`CompletableFuture.get` could swallow `InterruptedException` if waiting future completes immediately after `Thread.interrupt`

In investigating of FLINK-19489 SplitFetcherTest.testNotifiesWhenGoingIdleConcurrent gets stuck with commit tree, I found that CompletableFuture.get could swallow InterruptedException if waiting future completes immediately after Thread.interrupt.

OpenJDK bug tracking

I have reported this to OpenJDK team, and they have accepted it as JDK-8254350.

In following sections, I use code from openjdk11. After glimpsing of openjdk repository, I think this problem may apply to openjdk9 and all above.

`CompletableFuture.waitingGet` should keep interrupt status if it returns no null value

Let's start with CompletableFuture.get and CompletableFuture.reportGet to get constraints CompletableFuture.waitingGet must follow.

public T get() throws InterruptedException, ExecutionException {
    Object r;
    if ((r = result) == null)
        r = waitingGet(true);
    return (T) reportGet(r);
}

/**
 * Reports result using Future.get conventions.
 */
private static Object reportGet(Object r)
    throws InterruptedException, ExecutionException {
    if (r == null) // by convention below, null means interrupted
        throw new InterruptedException();
    if (r instanceof AltResult) {
        Throwable x, cause;
        if ((x = ((AltResult)r).ex) == null)
            return null;
        if (x instanceof CancellationException)
            throw (CancellationException)x;
        if ((x instanceof CompletionException) &&
            (cause = x.getCause()) != null)
            x = cause;
        throw new ExecutionException(x);
    }
    return r;
}

The single parameter of reportGet comes from waitingGet and reportGet throws InterruptedException if and only if its parameter is null.

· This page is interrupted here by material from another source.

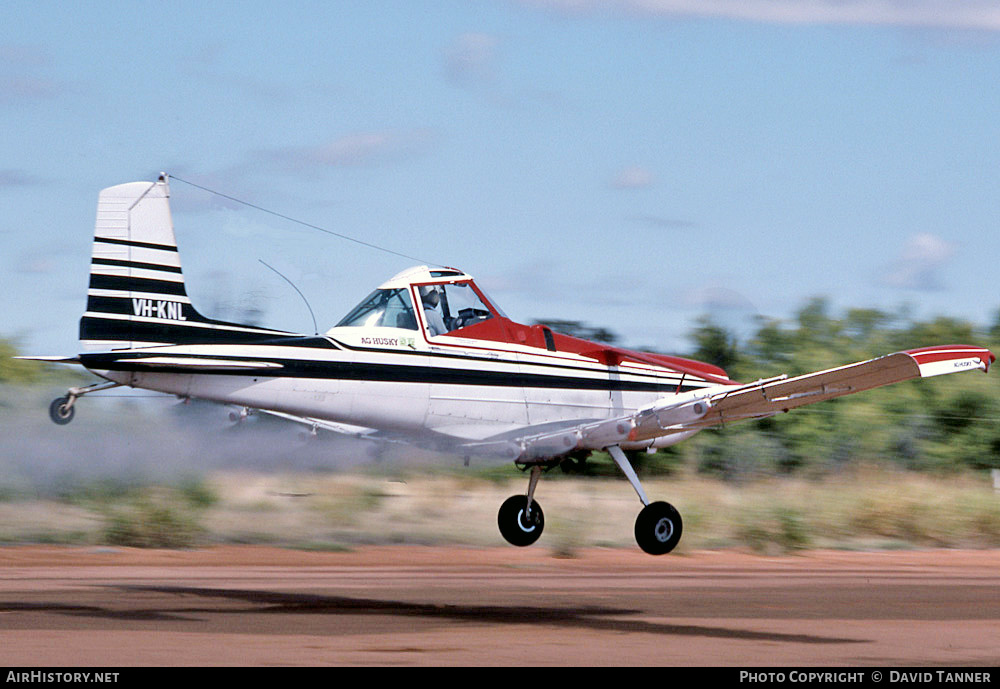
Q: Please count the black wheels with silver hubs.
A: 3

This means that if waiting future is interrupted and completed at the same time in CompletableFuture.waitingGet, it has only two choices:

Return null and clear interrupt status, otherwise we will get double-interruption.
Return no-null value and keep interrupt status, otherwise we will lose that interruption and later interruptible method may hang.

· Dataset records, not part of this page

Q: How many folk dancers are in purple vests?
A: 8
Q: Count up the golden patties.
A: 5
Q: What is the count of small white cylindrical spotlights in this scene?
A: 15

Let's see whether, waitingGet conforms to rule-2 if it returns no-null value.

/**
 * Returns raw result after waiting, or null if interruptible and
 * interrupted.
 */
private Object waitingGet(boolean interruptible) {
    Signaller q = null;
    boolean queued = false;
    Object r;
    while ((r = result) == null) {
        if (q == null) {
            q = new Signaller(interruptible, 0L, 0L);
            if (Thread.currentThread() instanceof ForkJoinWorkerThread)
                ForkJoinPool.helpAsyncBlocker(defaultExecutor(), q);
        }
        else if (!queued)
            queued = tryPushStack(q);
        else {
            try {
                ForkJoinPool.managedBlock(q);
            } catch (InterruptedException ie) { // currently cannot happen
                q.interrupted = true;
            }
            if (q.interrupted && interruptible)
                // tag(interrupted): `ForkJoinPool.managedBlock` return due to interrupted,
                // interrupt status was cleared.
                break;
        }
    }
    if (q != null && queued) {
        q.thread = null;
        // tag(self-interrupt): this applies only to `CompletableFuture.join`.
        if (!interruptible && q.interrupted)
            Thread.currentThread().interrupt();
        if (r == null)
            cleanStack();
    }
    if (r != null || (r = result) != null)      // tag(assignment)
        postComplete();
    return r;
}

I add three placeholders tag(interrupted), tag(self-interrupt) and tag(assignment) in comments. Here are execution steps and assumptions:

Let's assume that an interruption occurs before tag(interrupted) and future completion, then tag(interrupted) will break while-loop in CompletableFuture.get path with interrupt status cleared.
if block in tag(self-interrupt) applies only to CompletableFuture.join which is a no interruptible blocking method, it restores interrupt status if interruption occurs in blocking wait. It is skipped in CompletableFuture.get path.
(r = result) != null in tag(assignment) assign result to return value and check it. What if the future is completed by other thread before tag(assingment) ? result field will have no-null value, then waitingGet will return no-null value, and lose interrupt status in q.interrupted.

Demonstration code

I have added a ready-to-run maven project with single file CompletableFutureGet.java to demonstrate the problem. You can use following steps to verify whether the problem exist in particular java version.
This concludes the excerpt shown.